Beware: Germs On Your Desk

Now that we’re heading into winter, it’s time to be a bit more careful about germs in the office and invisible creatures crawling round your desk.

We’ve found a number of articles featuring Dr Lisa Ackerly, an environmental health expert from the University of Salford, who goes into a lot of gruesome and germy detail about the risks of dirty desks.

Speaking to the Mail Online, she mentions some terrifying ‘tatistics, including:

– The average work desk is 400 times dirtier than the average loo seat

– The average computer keyboard is home to 7,500 types of bacteria

– An office worker’s hands come into contact with 10,000,000 bacteria each day

– Flu and other viruses can live on surfaces for up to 24 hours

And, this is the really important message: 80% of common infections are transmitted by touch.

As Stan Bush sings, you’ve got the touch and you’ve got the power: the power to wash your hands and clean your desk.

Let’s talk about the desk first

It may not be the key hazard in terms of infection, but it does reflect on you and sometimes colleagues tend to judge a person by their desk. So it makes sense to keep yours spick and span.

Before you eat, put down a napkin.  Catch some of those crumbs and dollops of sauce, so they don’t fall into your workspace and attract germs or creepy crawlies, like Graham from facilities* who treats keyboard crumbs like treats at the bottom of a crisp packet.   (If you hear a plastic rattling in the office at night, that’s him shaking the crunchy leftovers into his mouth.)

Each week schedule in a little bit of time to give your desk a quick tidy up and clean with a proper cleaning kit.  Turn your keyboard upside down to get rid of any crumbs, then use compressed air to dislodge stubborn ones.   (You could feel a family of squirrels with the leftovers that fall out of my keyboard).   Give the desk itself and any phones or mice the once-over with an antibacterial wipe.

Now you’ve got a desk you could eat your dinner off, it’s time to move on to the most important, and the simplest part, of avoiding germs at the office:

Washing your hands

I’ve found a survey that suggests more than 60% of men don’t wash their hands after going to the loo.  While women fare a bit better, 40% of them don’t bother.  That’s still a lot of poo and pee that’s being spread around the office, on door handles, phones, lift buttons and more.

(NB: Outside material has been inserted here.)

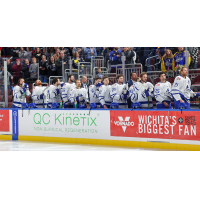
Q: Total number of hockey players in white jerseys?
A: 12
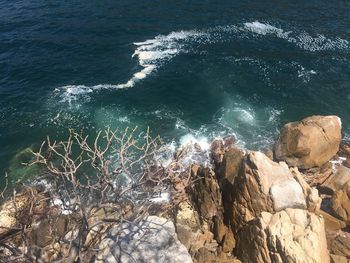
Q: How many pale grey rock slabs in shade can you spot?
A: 1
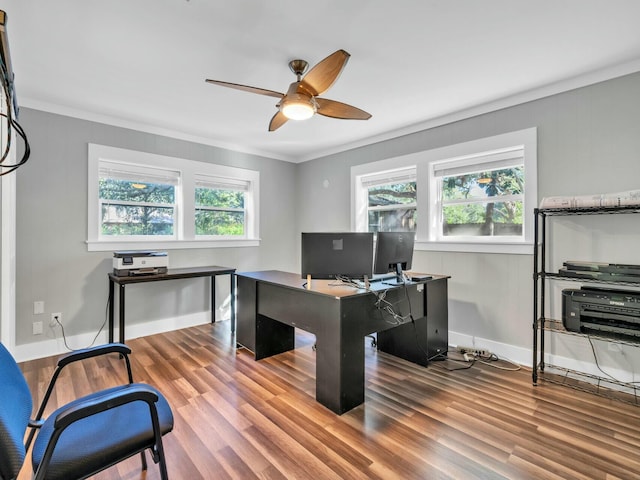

Unless you take a bottle of washing-up liquid and a garden hose into the office and spray your colleagues down yourself, the only way to combat their lack of cleanliness is to wash your own hands regularly with hot water and soap, throughout the day, not just after going to the loo.

This is incredibly important as we move into winter and face really unpleasant bugs like norovirus, which is serious enough to put children and the elderly into hospital.

By looking after your own hygiene, you also help to take care of everyone else.

*Any resemblance to real people called Graham who work in facilities is entirely coincidental.  All characters in this piece are fictional, but the germs and illnesses are real.